Великий писатель появляется на той же странице и в том же разделе тетради, что и Тургенев (вместе с другими общественными деятелями), но по положению на странице достаточно далеко от него. После своего первого появления в рукописи Великий писатель в ней долго не появляется и упоминается вновь только почти через тридцать страниц. В этом более позднем эпизоде князь А. Б. (Ставрогин), впервые упомянутый в черновиках как «страстный, гордый и безалаберный человек»[313], становится более жизнерадостным, даже поэтичным, и поэтому не может быть охарактеризован просто как нигилист. Одновременно, по мере того как Достоевский испытывал степень нравственной слабости и беспринципности этого персонажа, Грановский ⁄ Степан Трофимович перемещался в сторону нигилистического лагеря. Достоевский делает для себя пометку:
Очертить завтра все лица, т. е. Князь и Воспитанница [прототип Даши. – Д. О.], – скромный идеал и настоящие хорошие люди.

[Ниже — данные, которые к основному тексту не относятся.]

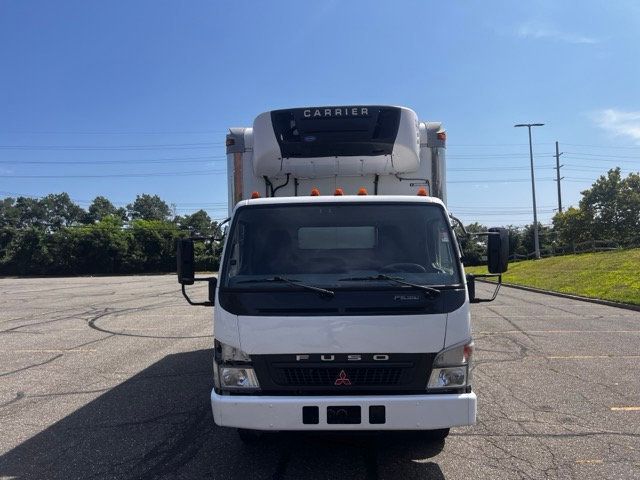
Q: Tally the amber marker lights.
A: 5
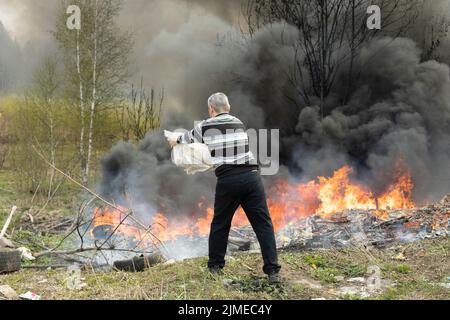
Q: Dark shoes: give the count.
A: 2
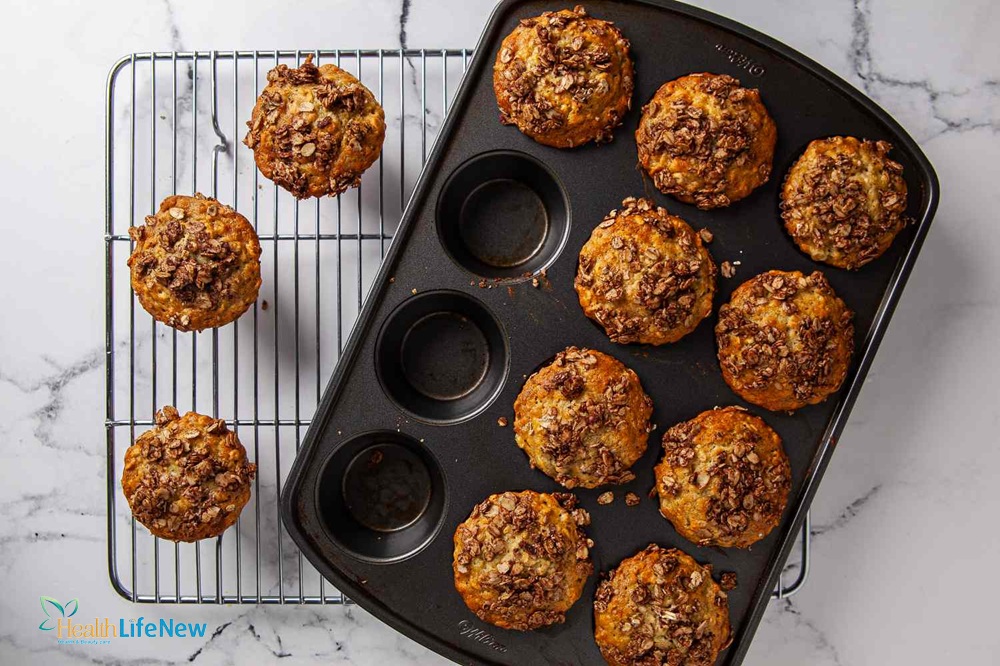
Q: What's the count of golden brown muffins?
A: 12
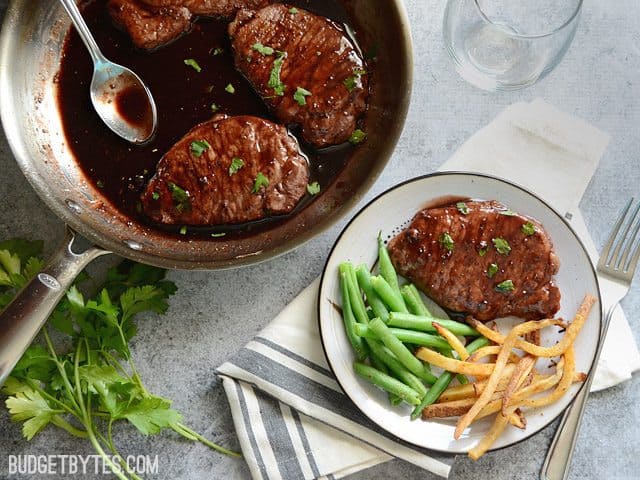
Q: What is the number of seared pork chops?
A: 4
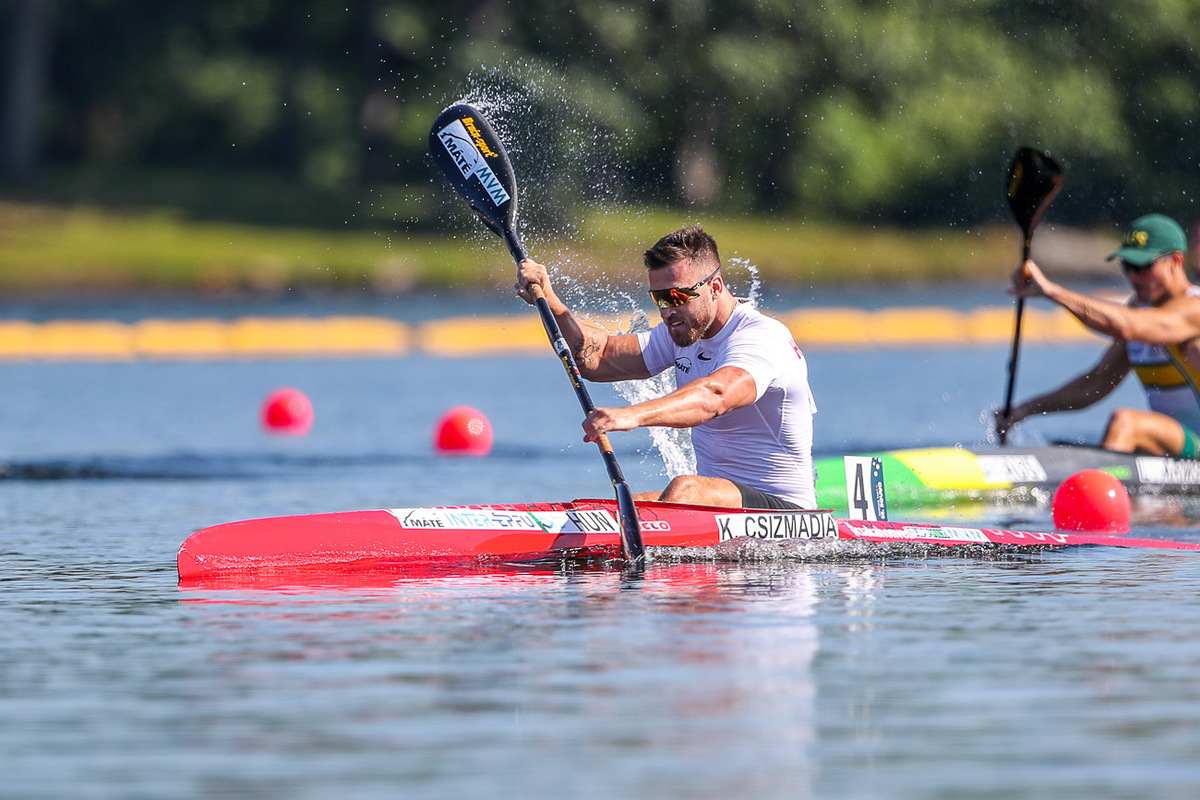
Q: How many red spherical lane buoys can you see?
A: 3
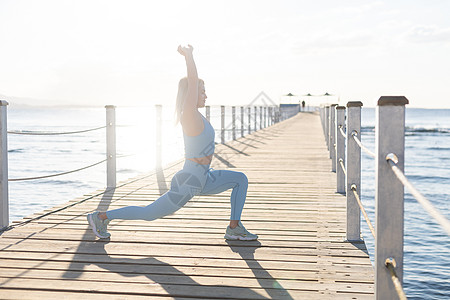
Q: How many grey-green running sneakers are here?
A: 2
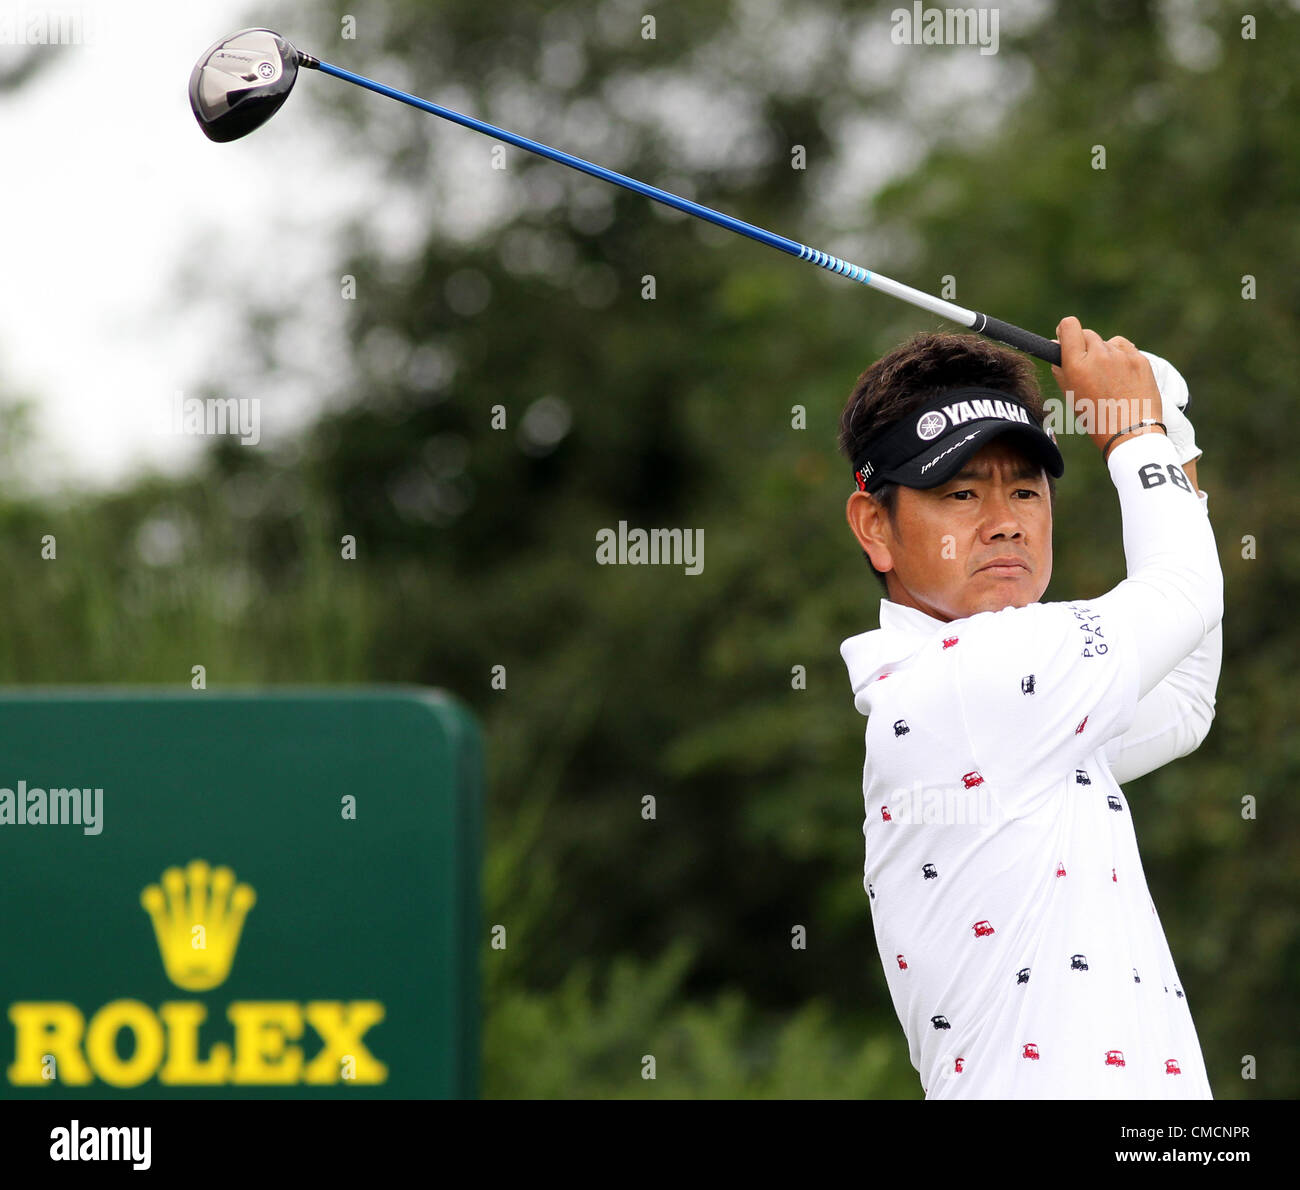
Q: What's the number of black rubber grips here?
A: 1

Грановский не настоящий идеал, отживший, самосбивающийся, гордящийся, карикатурный[314].
В конце концов Грановский опускается до низшего предела, и, когда это происходит, вновь появляется Великий писатель.
Грановский соглашается наконец быть нигилистом и говорит: «Я нигилист». Объясняется с Успенским [прототип Липутина или Виргинского. – Д. О.], ибо сына боится, заезжает к Успенскому. Слухи о том, что Тургенев нигилист, и Княгиня еще больше закружилась.
? Приезд Великого писателя[315].
Великий писатель появляется на сцене именно в тот момент, когда Грановский переступает границу, от которой, однако, сразу отступает – в следующем же абзаце.
Грановскому говорят: «Наше поколение было слишком литературное. В наше время действующий (передовой) человек мог быть только литератором или следящим за литературой. Теперь же поколение более действующее».
«Уличные мысли!» – отвечает Грановский.
Так в текст вступает Великий писатель, и Достоевский подтверждает то, что написал о Грановском при самом первом его появлении: «Чурается нигилизма и не понимает его»[316]. Великий писатель будет двойником Грановского ⁄ Степана Трофимовича, действующим на арене, с которой Степан Трофимович ассоциируется, но на которую на самом деле не вступает. Снова и снова в черновиках Великий писатель называет себя нигилистом и выслуживается перед прототипом Петра Верховенского, который назван Студентом и Нечаевым[317].
Только теперь, в том фрагменте, где образ Великого писателя впервые получает развитие, он тематически связывается с Тургеневым, который, как и Великий писатель, идентифицирован как нигилист. К тем, кому Грановский адресовал реплику «Уличные мысли!», мог относиться и Тургенев, поскольку в тексте он упоминается как нигилист, с которым княгиня хотела бы встретиться. Возможно, только здесь Достоевскому пришло в голову смоделировать Великого писателя именно на Тургенева. Впоследствии в черновиках Великий писатель приобретает все те черты – атеизм, русофобию и германофилию, – которые Достоевский приписывал Тургеневу в письме к А. Н. Майкову после ссоры в 1867 году.
Вместе с тем продолжаются и параллельность, и контраст Великого писателя с Грановским ⁄ Степаном Трофимовичем. В черновиках Великий писатель ⁄ Кармазинов не раз утверждает, что он атеист, в то время как Грановский ⁄ Степан Трофимович уклоняется от ответа на аналогичный вопрос и даже в конце концов заявляет о своей вере в Бога[318]. Если Великий писатель – русофоб и германофил, то Грановский ⁄ Степан Трофимович и в черновиках, и в романе и в этом сохраняет амбивалентность[319].